WASHINGTON — The economy shrank in the first quarter for the second straight year, and some of the problems could linger into the summer, demonstrating the continuing weakness of the recovery from the Great Recession.
Total economic output, also known as gross domestic product, decreased at a 0.7% annual rate from January through March, the Commerce Department said Friday, as severe weather in the Northeast and Midwest combined with the West Coast ports dispute and the soaring U.S. dollar to smother growth.
The performance was worse than last month's initial estimate of 0.2% annual growth and down sharply from the 2.2% growth rate in the fourth quarter.
Bad winter weather, which kept consumers at home and delayed construction projects, pushed the economy into negative territory as it did last year.
"It just shows you how delicate and fragile the U.S. economy still is that even a tiny gust of wind can blow it over," said Lindsey Piegza, chief economist at brokerage Sterne Agee.
Economists aren't worried about another recession, noting that temporary factors and potential problems with seasonal adjustments in the data were key factors in the first-quarter contraction. They expect growth to return in the second quarter, though at a sluggish pace of no more than 2%.
"The transitory conditions that depressed first-quarter growth will reverse in the second quarter with more normal weather and as the effects of the port disruptions diminish," said Nariman Behravesh, chief economist IHS Global Insight.
But other problems for the economy, including a strong dollar that makes U.S. exports more expensive abroad, "will depress growth at least into the summer," he said, adding that a 2% rate would be "barely above mediocre."
Piegza isn't even that optimistic. She's forecasting a second-quarter growth rate of 1.5%, which would make the first half of this year the worst since the Great Recession ended.
The new Commerce Department data make it unlikely that the Federal Reserve will raise a key interest rate in June, economists said. Some analysts predicted that the first rate hike since 2006, which would signal that central bank policymakers believe the economy is on solid footing, now won't happen until at least late this year.
The federal funds rate, a key short-term benchmark, has been near zero percent since late 2008 in an effort to stimulate spending.
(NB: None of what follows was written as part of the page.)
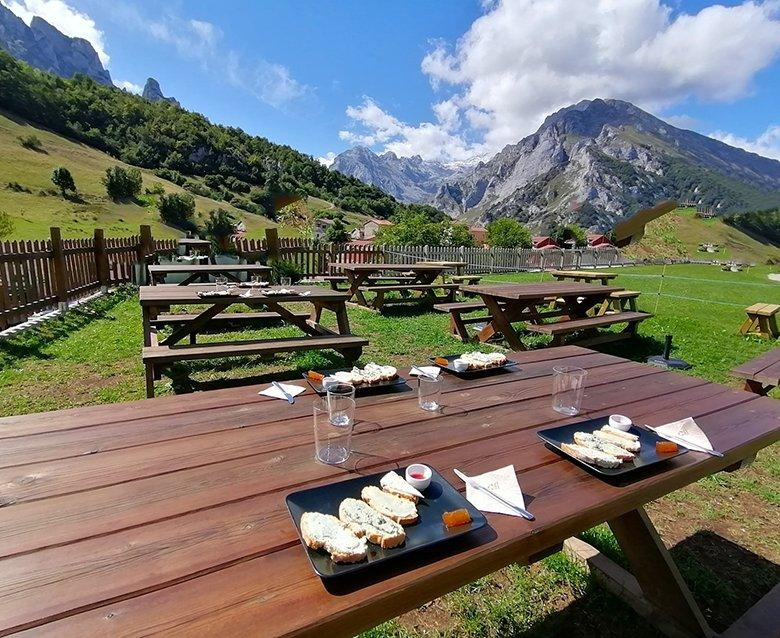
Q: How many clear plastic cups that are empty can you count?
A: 4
As the economy strengthened last year, the Fed began signaling that it was ready to start raising rates.
But the first quarter was the worst since the economy shrank 2.1% in the first three months of 2014, largely because of even more severe winter weather.
Friday's downward revision was caused by more imports than initially estimated and less spending by businesses to expand their inventories, the Commerce Department said.
Those were on top of a sharp slowdown in the growth of consumer spending, which rose just 1.8% in the first quarter compared with 4.4% in the fourth quarter.
Consumers are paying less for gasoline than a year ago because of the decline in oil prices. But they're hesitant to spend those savings given the sluggish economy, said Brian Bethune, chief economist at Alpha Economic Foresights.
The percentage of disposable income saved by consumers jumped to 5.5% in the first quarter from 4.7% the previous quarter.
"There's nothing to suggest that consumer spending activity is poised to accelerate," Bethune said. "Consumers are being conservative."
Imports surged in March because many container ships were delayed in unloading their cargo in the first two months of the year by a labor dispute at the ports of Los Angeles and Long Beach as well as elsewhere on the West Coast.
The rising value of the dollar against other currencies also made imports less expensive while increasing the costs for foreigners to purchase U.S. goods. The trade deficit swelled in March to its largest gap since 2008.
The downbeat data weighed on investors. The Dow Jones industrial average fell 115.44 points, or 0.6%, to 18,010.68 on Friday.
The White House sought to ease concerns about the economy.
"The first-quarter slowdown was the result of harsh winter weather, tepid foreign demand and consumers saving the windfall from lower oil prices," said Jason Furman, chairman of the White House Council of Economic Advisors.
He cautioned against reading too much into one quarter's data, saying that consumer spending and business investment were up a combined 3.4% over the 12 months that ended March 31 and that job growth has been solid.
Furman also noted that growth has been "considerably slower" on average in the first quarter over the last decade than in the other quarters. The only three contractions since the Great Recession all took place in the first quarters of the year.
Some other economists have pointed to the pattern and have questioned whether the Commerce Department was properly adjusting its data for seasonal changes, such as the annual cutbacks in extra workers hired for the Christmas holiday season.
In response to questions about the accuracy of first-quarter economic data, the Bureau of Economic Analysis, the Commerce Department division that calculates economic growth, said last week that it would review how it applies so-called seasonal adjustments.
The bureau said changes in seasonal patterns could lead to what it called "residual seasonality" — the continued influence of those patterns in data that already had been adjusted to take them into account.
The announcement came after researchers at the Federal Reserve Bank of San Francisco said that there was "a good chance the underlying economic growth so far this year was substantially stronger than reported."